Leaving the Denver Diner, heading east on Colfax to Tom's, I'd seen two men in an alley beside the Rocky Mountain Newsbuilding beating each other -- a rumble on Gene Amole Way. I was rushing, running the light in a knot of traffic, and saw them only briefly, carved out against the shadows by the sickly glare of an overhead light. They could have been dancing, I suppose. They could have been struggling into or out of some idle, side-alley embrace, except for the blood. When we see men fight in the movies, the reality we miss is how much they bleed and how quickly. I'd forgotten that until I saw these two waltzing on the blacktop and the spume of blood coming from one man's nose -- a mental snapshot, crisp, but caught only in passing when I should have been looking straight ahead.
The thing about people-watching, about cataloguing street life, is that you never get the whole picture, no matter how hard you look. You see half a table, the cover of a magazine or a book, a flash of tit, a glimpse of blood, nothing more. There's no connection, no anchor. Just a collection of moments, of little nonsense things. The future, and the present, look flexible when you're right in the middle of them -- just like the magazine says.
And a lot of life depends on which way you're looking when it happens. -- Jason Sheehan
5 a.m.: The Waffle House,
14107 East Colfax
At 5 a.m., the Waffle House is the end of the world. It has a dirty, purgatory vibe and a hospital smell like old age and powerful antiseptics. The bus shelter that crouches at the edge of the parking lot is the last on the line, and many of the RTD's buses sleep across the street in a bus corral. They begin coming up out of the dark around 5:15, stacking up at the short light opposite the El y Ella Beauty Shop, waiting to make the turn onto Colfax, headed west, toward whatever.

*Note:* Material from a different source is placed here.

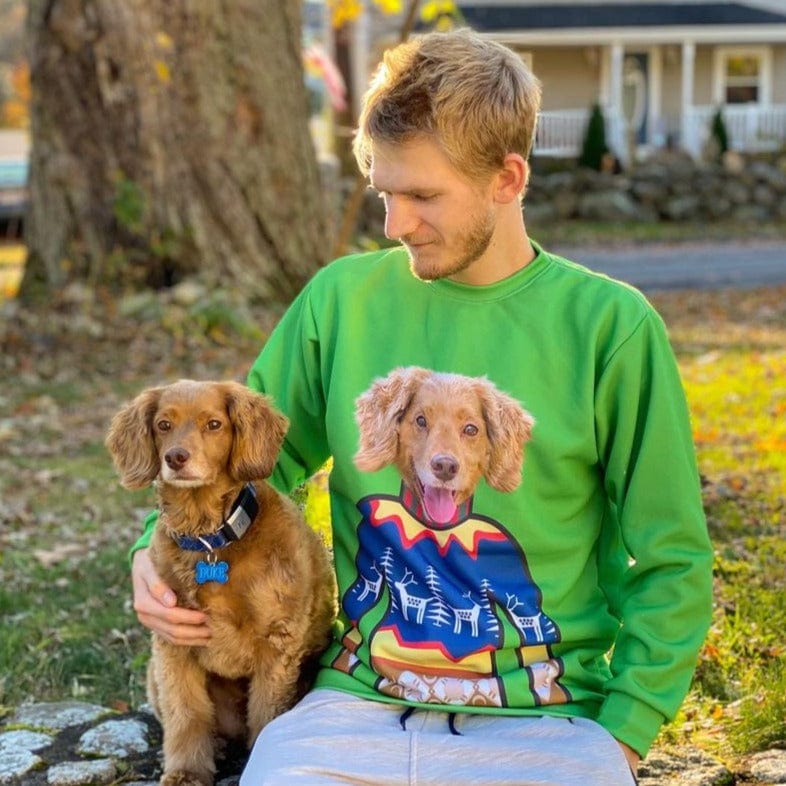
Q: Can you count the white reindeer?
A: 4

The Waffle House is where vampires come for breakfast. Steve, for example, who works for ZLB Plasma Services, on Colfax at Peoria. "Not blood," he says. "We don't do that. Plasma. Man your size, you could get twenty, maybe twenty-five dollars. More your first time, too."
Steve is up early today, but he isn't working. He has to take his father to the veterans' hospital for cataract surgery. "Gonna take all day," he says, shrugs, knocks the ash off his cigarette. "Nothing to do but sit and wait."
Steve's friendly for a bloodsucker. He starts talking about Alaska, land of the midnight sun. He was born there in the same year it became a state: 1959. Dangerous place for a vampire, I think, only half listening.
By 5:30 in the morning, the all-nighters have run out of conversation, have nothing left with which to bluff the clock. In this hour, where talk is currency, two men across from me are reduced to comparing the heights of different members of their families. In the corner, a woman is singing quietly to her silverware. She has a livid, crescent-moon scar on her forehead, nasty and old, that shines silver under the awful glare of the globe lights. A couple seats away from her, there's an older black man wrapped in a heavy black coat that doesn't look too far from new. He's sober, polite, peaceful. And from the service side of the counter -- from the waist up -- he must look like a perfectly normal man. But from behind, from where I'm sitting, I can see the rest of him. The ragged VOA thrift cammies, the postcard of Magic Mountain -- at Disneyland, not Colfax's Heritage Square -- poking out of his pocket, the green bath towels wrapped around his feet, secured with strips of masking tape.